In appropriate patients, orthopedic limb lengthening surgery can be used to increase the length of the shorter leg to be even with that of the other.
Best Exercises for Leg Length Discrepancy
Some people are born with one leg longer than the other. In other cases, injury or illness causes a discrepancy in leg length that may progress over time. This isn’t necessarily something to worry about, as a little variation is normal and likely won’t lead to any health issues.
However, greater variations can be cause for concern. People with a leg length difference of 2 centimeters or more have a greater risk for developing osteoarthritis — a form of arthritis characterized by the breaking down of cartilage in joints — in their hip or knee, which can lead to loss of movement in affected joints and other conditions.
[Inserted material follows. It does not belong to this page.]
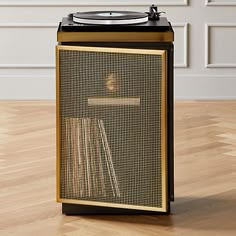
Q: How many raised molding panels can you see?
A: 4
Certain exercises and stretches may help minimize leg length discrepancy and ease any related symptoms. As with most forms of exercise, you should begin slowly and increase power only if it’s comfortable for your body to do so.
Exercises to Help Leg Length Discrepancy
Side Kicks
High-impact exercises can cause physical strain, which isn’t always a bad thing. Physical force can cause micro strains on your bones, which results in incremental changes in bone mass and length — especially if the exercise is repeated over time.
One exercise that can put this kind of strain on your affected leg bones is side kicking into the air. To get the most out of this exercise, do multiple sets daily. If you want to increase the overall impact, slightly raise the height of your kicks. To decrease the impact, lower your leg height.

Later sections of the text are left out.